In fact, it wasn’t until rolling electricity outages swept across California in the early ’00s and the idea of drilling for more oil in Alaska floated to the top of the national agenda that Pet Camp took stock of the business’s impact on the environment.
“We decided there had to be a better way,” said Klaiman, which spawned a new approach to thinking about green innovations. Practically speaking, new investment ideas still had to pencil out before they would be implemented, but a new emphasis was placed on sustainability.
This more comprehensive rubric for evaluating investment decisions led Pet Camp to install two Big Ass Fans® (high-volume low-speed fans) that outperformed its existing system of 12 conventional box fans along every dimension. The gigantic low-wattage air foils provide better, quieter air recirculation in the odoriferous kennel and use just a fraction of the energy to operate. This means that even though they had a higher upfront cost, they will reduce utility bills and  power plant emissions.
Klaiman considers the ability to think long term as one of the many trade-offs that benefit small businesses. “The downside is that we don’t have access to other people’s money,” he said. “The upside is we can define our own rate of return. I don’t have a bunch of shareholders to answer to next week, and that gives us a lot of flexibility.”
So he didn’t balk when he learned that installing solar panels on his roof would take six years to pay off. With an expected lifetime of 25 years, the solar panels would still provide 19 years of free electricity and indeed now yield savings of $11,000 a year.

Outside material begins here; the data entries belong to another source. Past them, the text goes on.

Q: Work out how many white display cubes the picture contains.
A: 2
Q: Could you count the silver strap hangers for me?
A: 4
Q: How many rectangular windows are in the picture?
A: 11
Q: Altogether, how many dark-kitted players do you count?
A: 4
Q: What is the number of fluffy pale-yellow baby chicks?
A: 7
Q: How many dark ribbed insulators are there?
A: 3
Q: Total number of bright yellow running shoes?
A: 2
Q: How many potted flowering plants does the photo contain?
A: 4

Other amenities have a somewhat less apparent profit motive but reinforce the environmental theme nonetheless. Pet Camp’s latest addition, dubbed Cat Safari, is a landscaped garden jungle inside a greenhouse where cats can play. The glass enclosure traps heat from the sun, which passively heats the rest of the building and workspace to defray heating costs.

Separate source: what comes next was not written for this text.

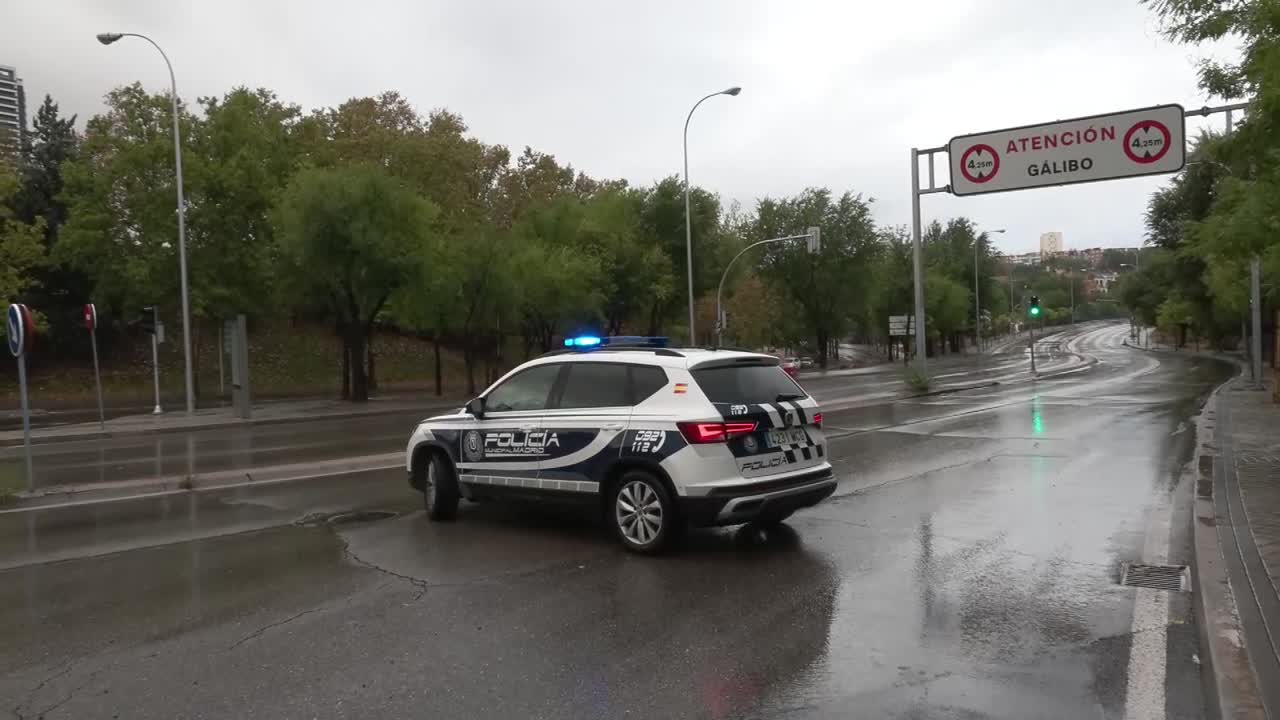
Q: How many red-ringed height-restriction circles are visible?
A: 2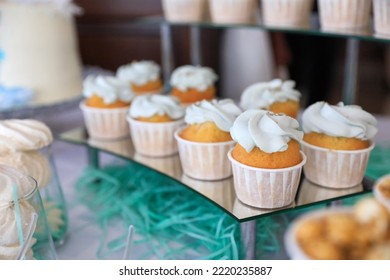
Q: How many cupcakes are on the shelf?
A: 8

More creative still is Pet Camp’s participation in East Bay Municipal Utility District’s organic waste-to-fuel program. Doggie doo from the kennel is mixed with other organic waste to generate methane gas as the waste decomposes. The methane can then be captured and used to generate electricity that powers the water treatment facility.
Because of its ability to make decisions flexibly, small businesses may be the perfect incubator for innovative solutions like this, says Klaiman. “Small businesses are a good model for thinking creatively,” he said. “We understand that you have to keep evolving and changing. The trick is being open and listening and paying attention.”

Maintaining strong connections to the local business community is often the best way to find tried and true solutions. Most small businesses can’t afford to hire their own energy efficiency experts, so they must rely on each other to learn about new technologies.
“Being able to reach out to others is key so that you can bounce an idea off them,” said Klaiman. “What makes sense for my business may not make sense for other businesses.”

There’s also power in becoming part of a community and being able to take collective action. One business has only limited resources, but a whole community of small businesses can have substantial impact when major change is needed.

“If a bunch of small businesses change their behavior, the aggregate is much better than one large business changing behavior,” he said. That notion of pooling the combined efforts of a community is one that’s directly applicable to facing the challenges of global warming.